Mais qui est Anna ? Anna la solide qui gère, qui assure, qui cherche des plans B. Anna, le GPS du couple qui "recalcule son itinéraire" à chaque changement de trajectoire. Anna la vaillante qui, au studio de Cati, sa créative pourvoyeuse de contrats, dans un lieu de travail partagé déserté avec la crise économique, s’absorbe dans les tâches les plus mécaniques. Mais aussi celle qui trompe son monde. Anna qui "aspire à piloter un simulateur de vol". Sa myopie, ses écouteurs en guise de boules Quies, ses leurres. Anna dans le silence de ses secrets, protégés par des codes d’accès, dans ses vies parallèles et étanches, dans ses renoncements. Anna face à l’attraction des "trous noirs". Dehors, une trentenaire raisonnable et distante. Dedans, une fille qui joue avec le feu. Comme avec le très jeune Teo, un geek de 21 ans, un skater sourd sorti d’une version méditerranéenne d’un film de Larry Clark, dont la rencontre va procurer à la jeune femme un shoot d’énergie vitale, d’"oubli instantané". Et, après "la dose gratuite", la première "pour goûter", l’addiction à un désir urgent, une jouissance risquée, une came pure qui s’échange en face-à-face, les yeux dans les yeux, autant que dans des chats sur Whatsapp puisque, dans le monde multilingue d’Anna, virtuel et vraie vie sont sans démarcation.

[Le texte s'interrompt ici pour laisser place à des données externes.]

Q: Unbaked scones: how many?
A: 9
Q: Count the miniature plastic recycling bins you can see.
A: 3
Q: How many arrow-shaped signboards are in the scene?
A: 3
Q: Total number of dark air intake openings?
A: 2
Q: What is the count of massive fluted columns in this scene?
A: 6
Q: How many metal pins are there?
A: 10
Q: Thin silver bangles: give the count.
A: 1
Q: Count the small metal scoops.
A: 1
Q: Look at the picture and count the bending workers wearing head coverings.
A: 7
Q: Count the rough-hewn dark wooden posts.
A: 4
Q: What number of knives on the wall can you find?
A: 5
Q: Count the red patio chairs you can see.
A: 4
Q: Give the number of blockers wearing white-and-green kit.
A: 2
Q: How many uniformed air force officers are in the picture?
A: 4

L’autre n’est pas seulement un roman générationnel qui sociologise le biotope de bobos déclassés et vieillissants dans une grande ville européenne mondialisée. Ce que révèle Marta Rojals, à travers son héroïne à l’identité morcelée, est aussi existentiel. Dans des dialogues dépourvus de guillemets, agençant sans transition les changements de décor, elle anime des personnages cherchant l’équilibre au bord du vide. Elle rend palpable le danger qu’ils ont tapi sous leurs stratégies pour se sentir moins vulnérables, moins impuissants. Et montre comment derrière l’illusion de la maîtrise se dealent des cocktails stupéfiants qui anesthésient la peur du lendemain et les douleurs fantômes.